> _EXERCISE OBJECTIVE_
Only the lines from the one containing "Q: How many ornate" through the end of the data are wanted, reproduced exactly and without pictures.

> _SOURCE DATA_
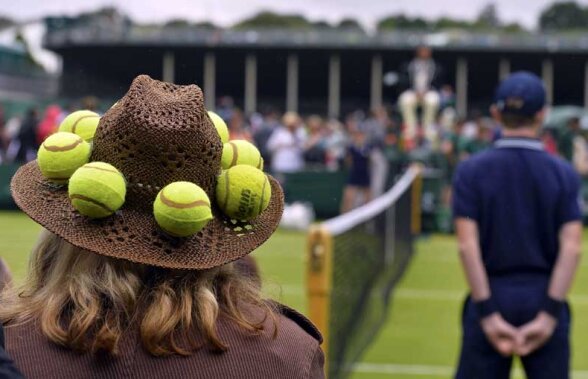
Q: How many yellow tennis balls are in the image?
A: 7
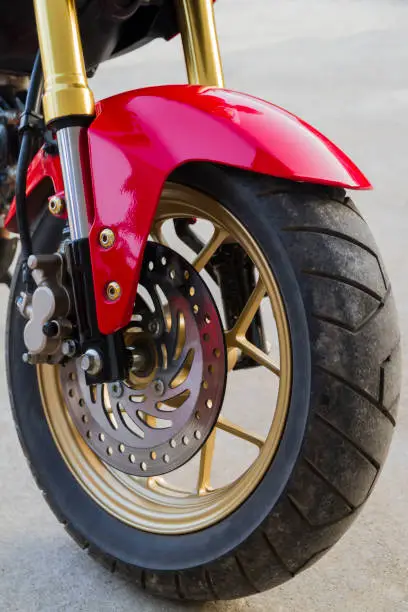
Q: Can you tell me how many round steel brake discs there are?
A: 1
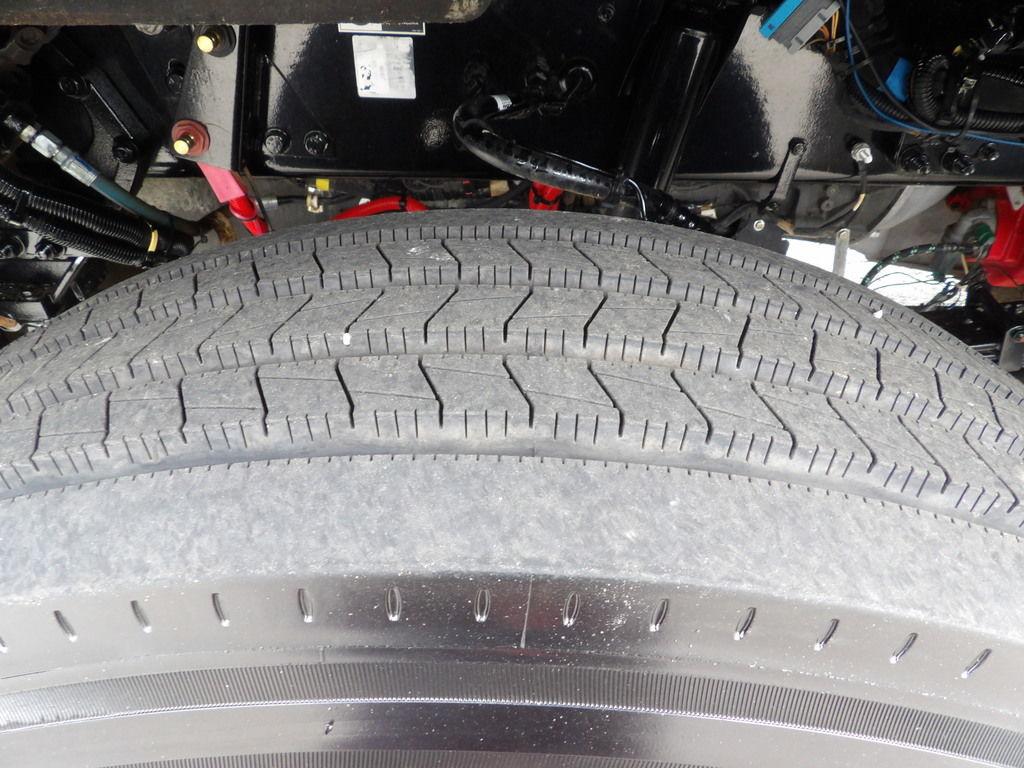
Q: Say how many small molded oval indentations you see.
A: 13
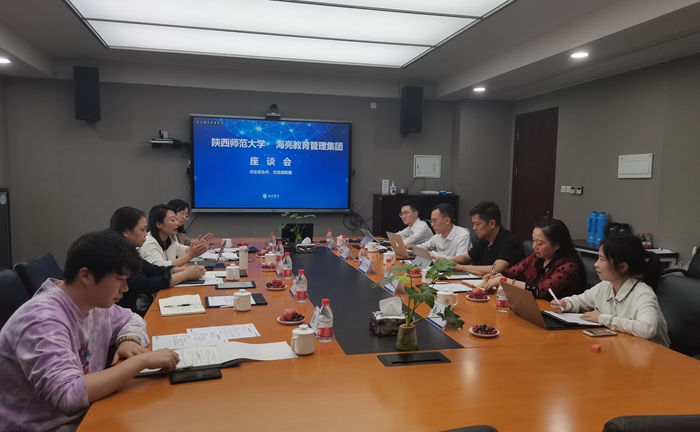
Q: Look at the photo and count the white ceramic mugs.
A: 10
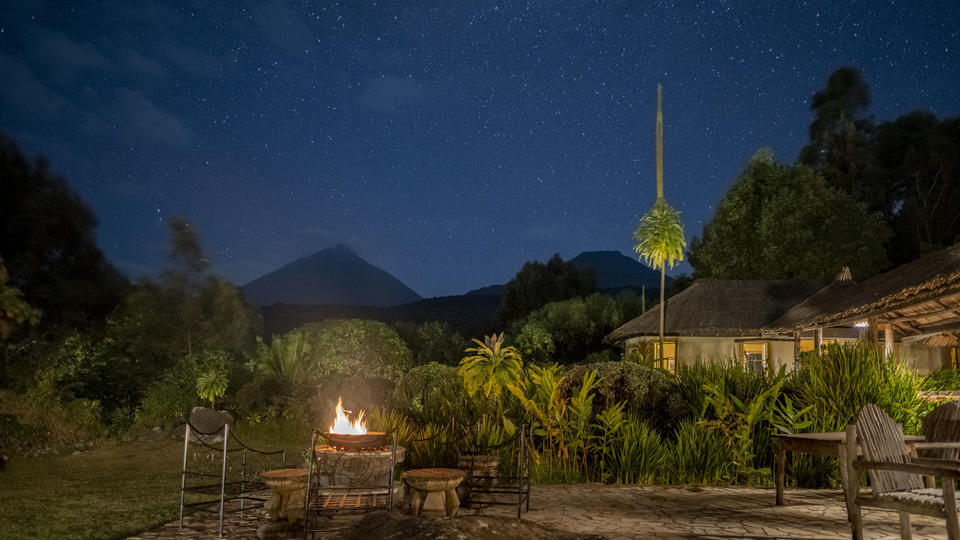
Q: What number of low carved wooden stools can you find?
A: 2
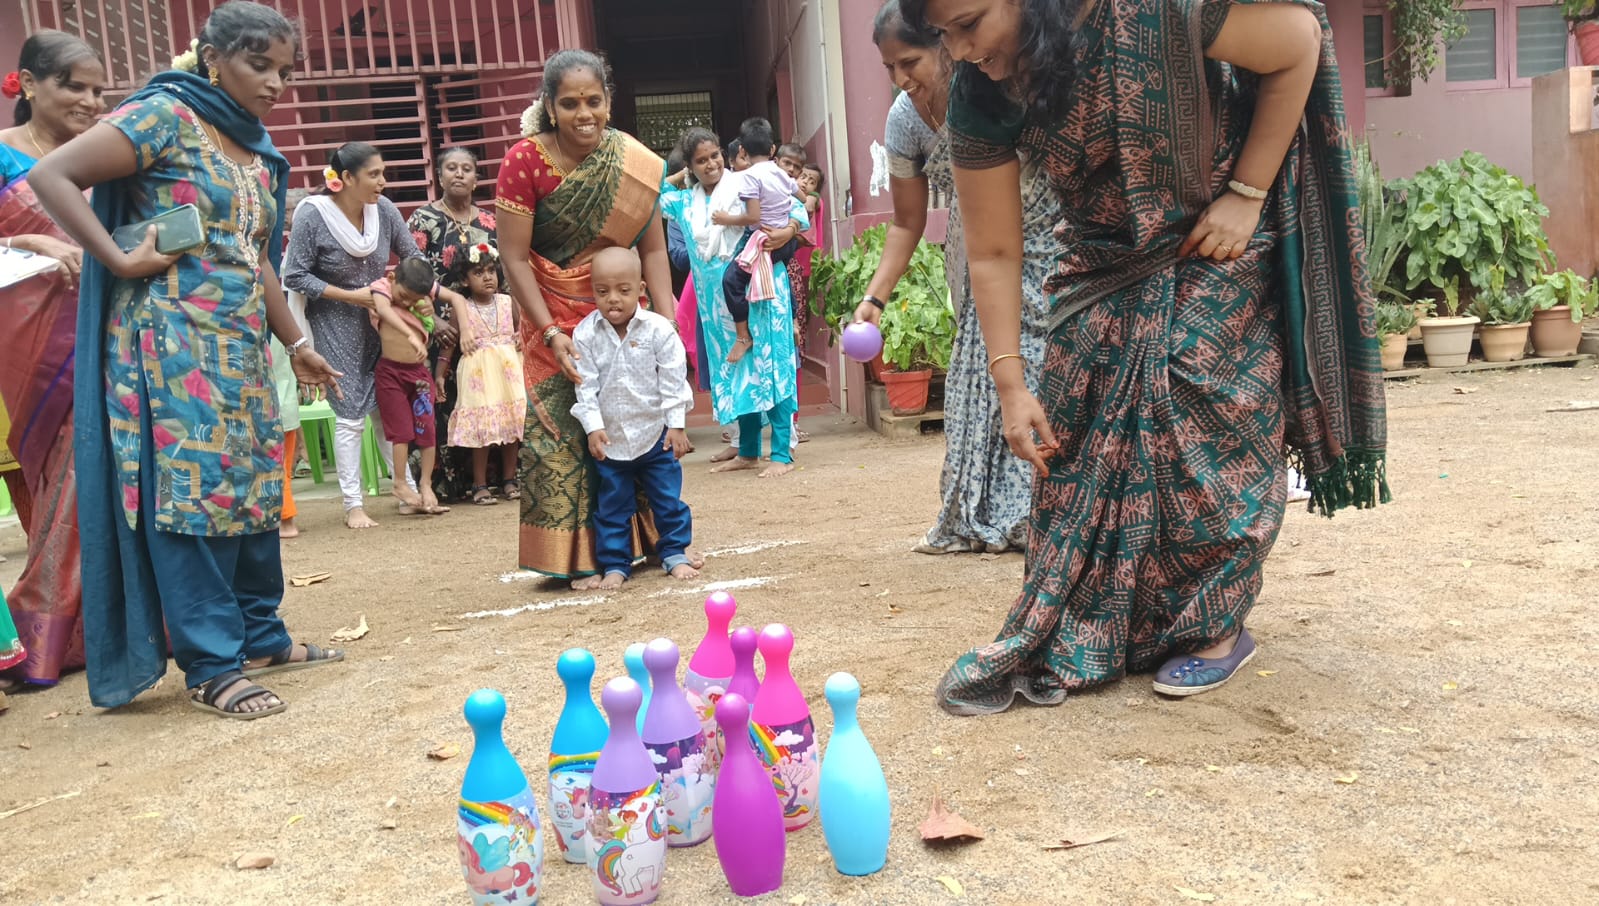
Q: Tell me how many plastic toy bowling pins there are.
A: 10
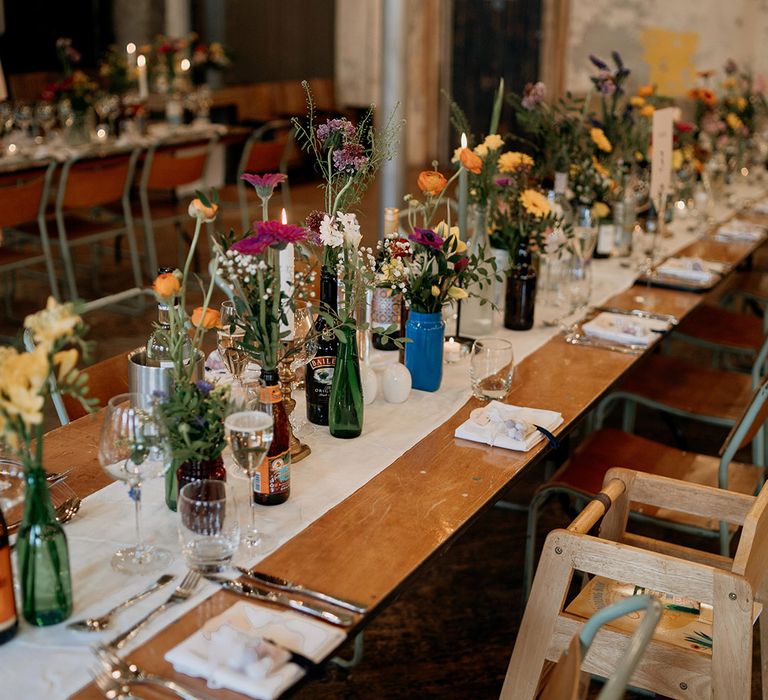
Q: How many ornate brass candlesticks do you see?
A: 1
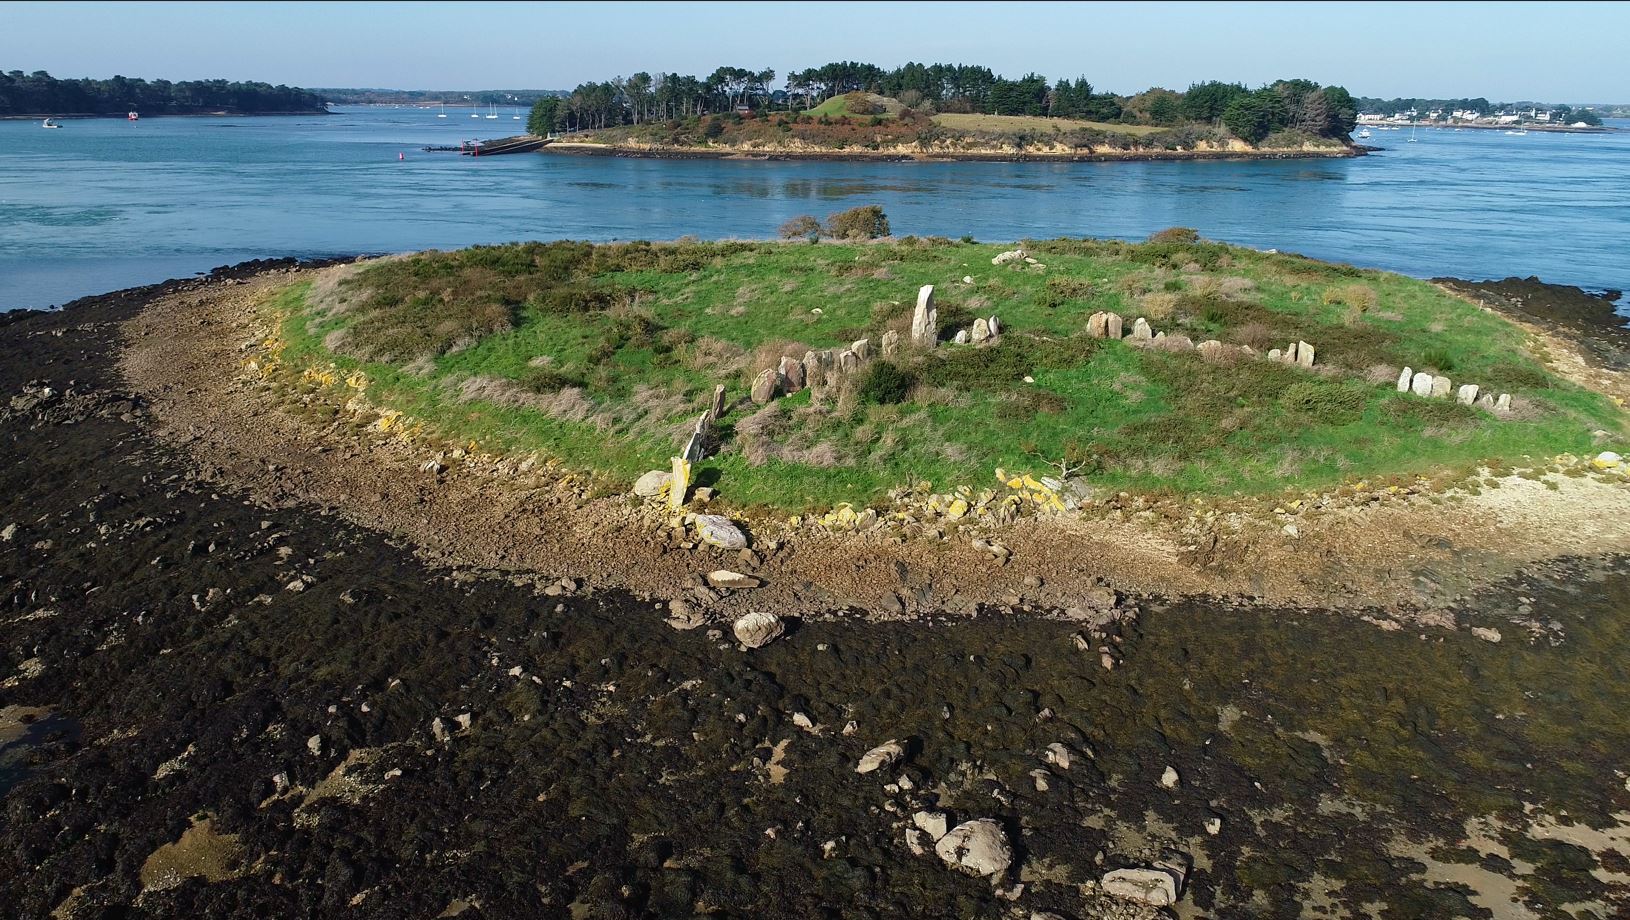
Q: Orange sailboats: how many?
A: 0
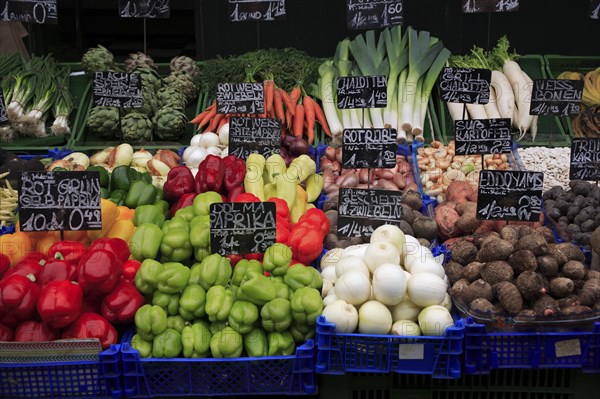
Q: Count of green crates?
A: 6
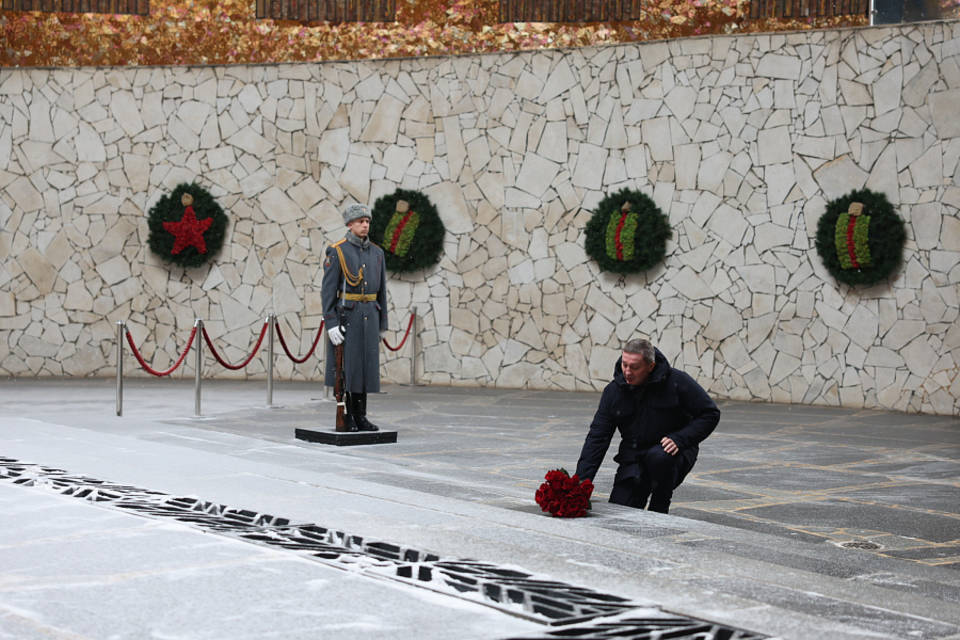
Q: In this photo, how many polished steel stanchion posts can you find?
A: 5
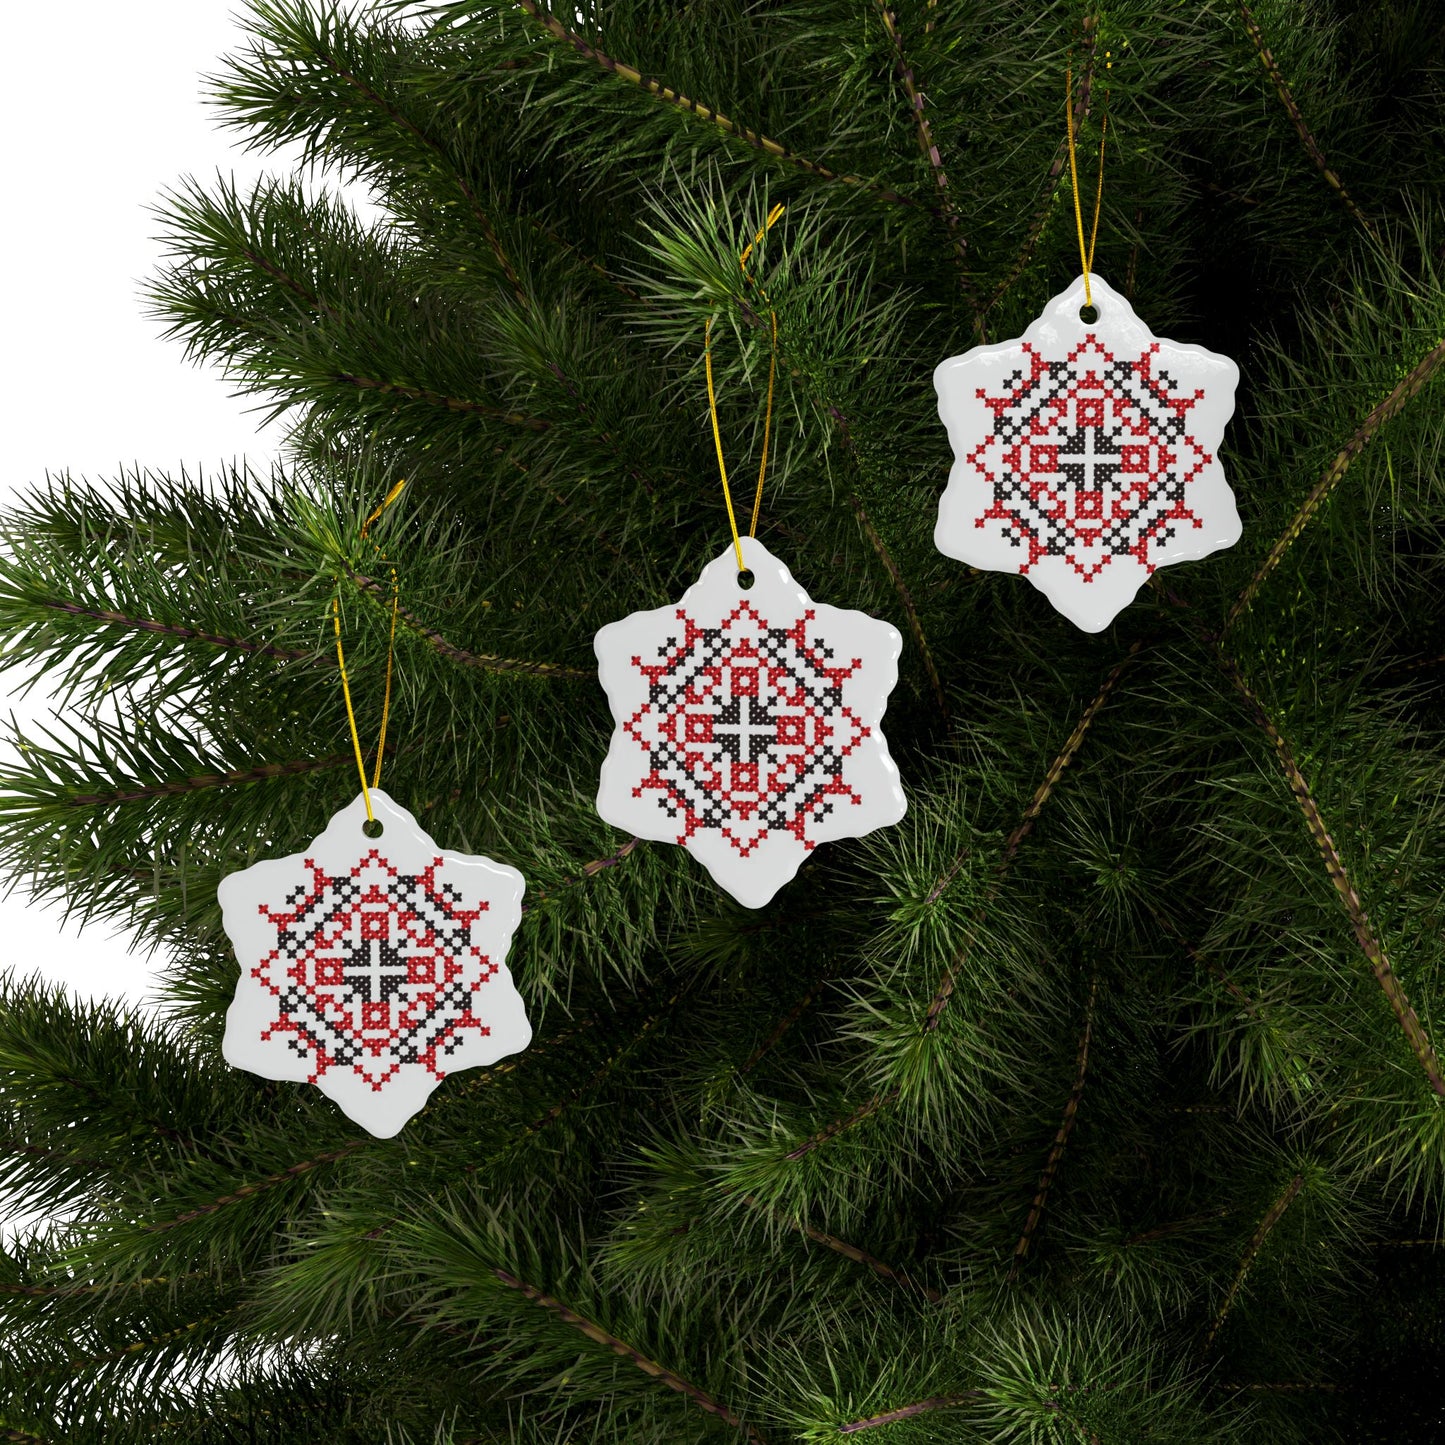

> _RESPONSE_
Q: How many ornate brass candlesticks do you see?
A: 1
Q: Orange sailboats: how many?
A: 0
Q: Count of green crates?
A: 6
Q: In this photo, how many polished steel stanchion posts can you find?
A: 5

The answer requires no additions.